John was positive and joyful about his better world that was to come with the Messiah. Of course, at this stage he appears to have no idea that the Messiah was in fact his own relative, Jesus from Nazareth.  It appears he was astounded when the identity of the Christ was revealed to him, and as Mary was so keen to visit Elizabeth in pregnancy, I can’t help surmising that the cousins ( once removed, or second – not sure) grew up together with family holidays and visits.


There is a restlessness and a longing about Advent.
A restlessness that says: Be aware!  Be alert!

A restlessness is captured in the wild-looking John.
He comes out of the desert wilderness and starts to call people
to take a long, hard look at themselves.

Not the message we tend to see on our Christmas cards, is it?
But that’s the political context of the first Christmas story.

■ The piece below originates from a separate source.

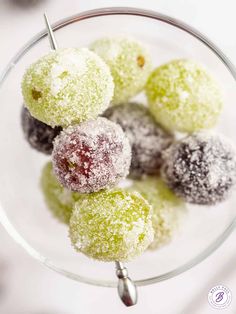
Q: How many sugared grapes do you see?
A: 10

And while both John and Jesus chose to follow different dreams,
both were seeking to transform their world,
and bring an end to war and violence, injustice and oppression.

To repeat, there is a restlessness and a longing about Advent.
A restlessness that says: Be aware!  Be alert!  Be open!

With these postures to the fore, the four traditional themes of Advent
- hope, peace, joy, and love -
can become concrete, can become real, in our lives.

May it continue to be so with us as we journey through this Advent season.


When Jesus emerged from his baptism, the voice from heaven affirmed “you are my son, the beloved: with you I am well pleased.”


We are now going to experience an affirmation, I hope, ourselves. A reminder of our baptism.


You have a cup of water to hand. I invite you to dip in a finger, make the sign of the cross on your forehead and quietly say to yourself


“I am God’s child. Well loved. God is pleased with me.”



Advent Friend,

we want to be ready for you

but we are set in our bent and bumpy Ways.


Create in us

the capacity for repentance

and the vulnerable grace of openness.


Use our friends

and our critics to straighten

twisted motives and smooth rough moods.


Make us ready

for more and more

of your healing baptism in our lives.


Grant an increase

of your nurturing Spirit

in the ordinary affairs of each day.


For your love’s sake.



Prayer Intercessory

God of hope,
As we joyfully await the glorious coming of Christ,
we pray to you for the needs of the church and the world.

Points for prayer:

The sick we know

The anxious and grieving

Those separated at this time

Tigray and refugees in eastern Sudan

Those who have lost their income through Covid

Project Youth

The homeless in our city

Our church community and our hopes for next year

Hear our humble prayer
that we may serve you in holiness and faith
and give voice to your presence among us
until the day of the coming of your Son, Jesus Christ,
who lives and reigns for ever and ever. Amen.

Sending out  

Get ready. Turn, turn, turn!

Turn your faces to the Coming One. 

Today is the day, this is the day of grace

Now is the time; this is the hour of opportunity.


Level the high ridges, fill up the canyons,

make a smooth path for the One who is coming, 

prepare a level highway for the Lord.

Mercy and faithfulness will embrace,

righteousness and peace shall kiss.


By grace, through faith, may we be blessed

            With the grace of our Lord Jesus Christ,

            with the love of God,

            and with the fellowship of the Holy Spirit.